Originally published January 1, 2007 at 12:00 AM | Page modified January 3, 2007 at 4:22 PM
A year's worth of wicked weather
You may have forgotten our sunny, dry summer, and no wonder: It was wedged between 2006 seasons that were memorably and miserably wet and wild.
Seattle Times staff reporter
It started with landslides. Then came the windstorms. Then floods, then more wind, then snow. Then the master-blaster windstorm in December, just to finish off a year the weather folks won't soon forget.
"It's been a while since we had anything like this," said Ted Buehner of the National Weather Service's Seattle office.
The nearest relative of this tantrum-thrower of a year was 1997, which started with a thaw and mudslides, moved on to windstorms, and along the way cranked up 14 tornadoes around the state — yes, we have tornadoes here.
In all, 23 people in the state were killed that year by weather. This year, there were eight deaths related directly to weather in Western Washington, the most since 1997. And that doesn't count the seven people who died of carbon-monoxide poisoning, the one who died in a fire and the one who was electrocuted after this month's windstorm, which cut power to more than a million homes and businesses.
To appreciate the roller-coaster ride 2006 offered, consider that one of the most gloriously sunny and dry summers ever was sandwiched between one of the wettest Januarys — Seattle recorded nearly a month straight of rain — and a fall that was pummeled by wind, floods and snow.
It was the year of the power outage, with windstorms dousing the lights in February, November and again in December. But it was also a year of the heat wave (in June and July) and of hail (in March and April), tornadoes (January and June) and funnel clouds (October).
8
Number of deaths in state blamed directly on the weather
15.63
Inches of rainfall in November, Seattle's wettest month on record.
18
Temperatures on Nov. 28 and 29, the coldest days of the year
97
The temperature July 21, the warmest day of the year
1 million-plus
Number of Puget Sound-area homes and businesses in the dark after December's windstorm
November '06 stands out for pure drama. Buckets of rain pumped up rivers to all-time flood levels; a windstorm knocked out power for 120,000 customers, and a snowstorm topped it all off.
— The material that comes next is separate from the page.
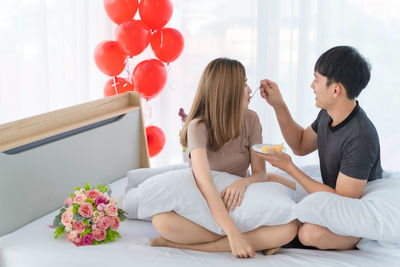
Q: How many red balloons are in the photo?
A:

Snow fell during a Seahawks game, and rush hour bit down hard, making for epic traffic jams.
That trifecta of rain, wind and snow was a doozy. "To have all three of our winter-season hazardous events happen in one month, that's quite unusual," Buehner said.
November was a killer month for salmon. Redds, or nests, packed with eggs were destroyed by floods in Western Washington rivers. Puget Sound chinook were particularly hard hit.
Of course, heavy November rains have been around as long as the fish. But never has there been so much pavement, so many miles of dikes, so many straightened riverbanks, so much development. All of it means more devastating runoff.
A little later in the year, the baby fish would have hatched and could have sought safer water. Biologists won't know for four years what the real death toll from the flooding is. The region has put buckets of money into recovering wild Puget Sound chinook, but they remain at risk of extinction.
If it's any consolation, the new year is expected to bring an end to the wild weather, predicts Cliff Mass, professor of atmospheric sciences at the University of Washington.
You can thank an El Niño weather system that typically builds in January for the warmer, calmer, drier weather.
"Go skiing now, before it's ruined," Mass advises.
Looking back, Mass has no explanation for the year's tumult. It's not global warming, he says. While that's linked to more powerful hurricanes, it hasn't been correlated with storms in our latitudes.
"I can't tell you why we had much bigger storms than the year before; there may not even be a why," he said.
"We were in kind of a dead period there for the last couple of years. But not this year."